Sorry, ya I did not know how to set permissions. You should be able to see them now.


----------



## Capnredfish (Feb 1, 2012)

If you are on a budget. Little 90 degree pneumatic air grinder with 2 inch scotch brite disc. Clean it all off nice and respray with a quality paint such as an outboard paint. If you want perfect it will require re powder coating.


----------



## slowtyper16 (May 29, 2015)

Thank you, I was wondering if there was a cheap fix, I guess I have no issues waiting a year to do the whole platform, I just hope that it doesn't eat away the metal and jeopardize the integrity of the structure, I think I overthink these things though


----------



## jmrodandgun (Sep 20, 2013)

Capnredfish said:


> If you are on a budget. Little 90 degree pneumatic air grinder with 2 inch scotch brite disc. Clean it all off nice and respray with a quality paint such as an outboard paint. If you want perfect it will require re powder coating.


Why go through all that trouble just to skip the most important steps of proper cleaning and priming? An extra $45 in chemicals and it's done correctly.


----------



## slowtyper16 (May 29, 2015)

jmrodandgun said:


> Why go through all that trouble just to skip the most important steps of proper cleaning and priming? An extra $45 in chemicals and it's done correctly.


yep, I already got the epoxy and primer to do the project. Now I need to go to the store and find some "time"


----------



## permitchaser (Aug 26, 2013)

This is why I don't have any powder coat. My buddy did his platform and casting platform. I am waiting to see


----------



## predacious (Sep 1, 2016)

permitchaser said:


> This is why I don't have any powder coat. My buddy did his platform and casting platform. I am waiting to see



you're a smart man !


----------



## Capnredfish (Feb 1, 2012)

jmrodandgun said:


> Why go through all that trouble just to skip the most important steps of proper cleaning and priming? An extra $45 in chemicals and it's done correctly.

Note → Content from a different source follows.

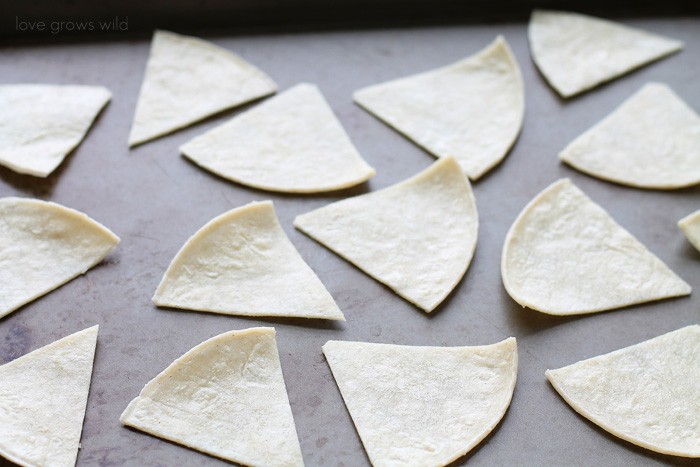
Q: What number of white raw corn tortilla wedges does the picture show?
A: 15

Perhaps. My repair is going on 6 years. Looks good as day one.


----------



## jmrodandgun (Sep 20, 2013)

Well damn. You might be onto something. I wonder if the flap disk is what gave the paint such a good hold.


----------



## Smackdaddy53 (Dec 31, 2012)

Once you get it coated correctly use TefGel on the fasteners and never worry again. Good stuff time tested on my skiffs and many sailing vessels. Kills the dissimilar metal issue.


----------



## slowtyper16 (May 29, 2015)

What grit sandpaper(s) would you guys start with and end with? Also, is that alumiprep or some epoxy what I put on the bare metal when I get there to stop the corrosion?


----------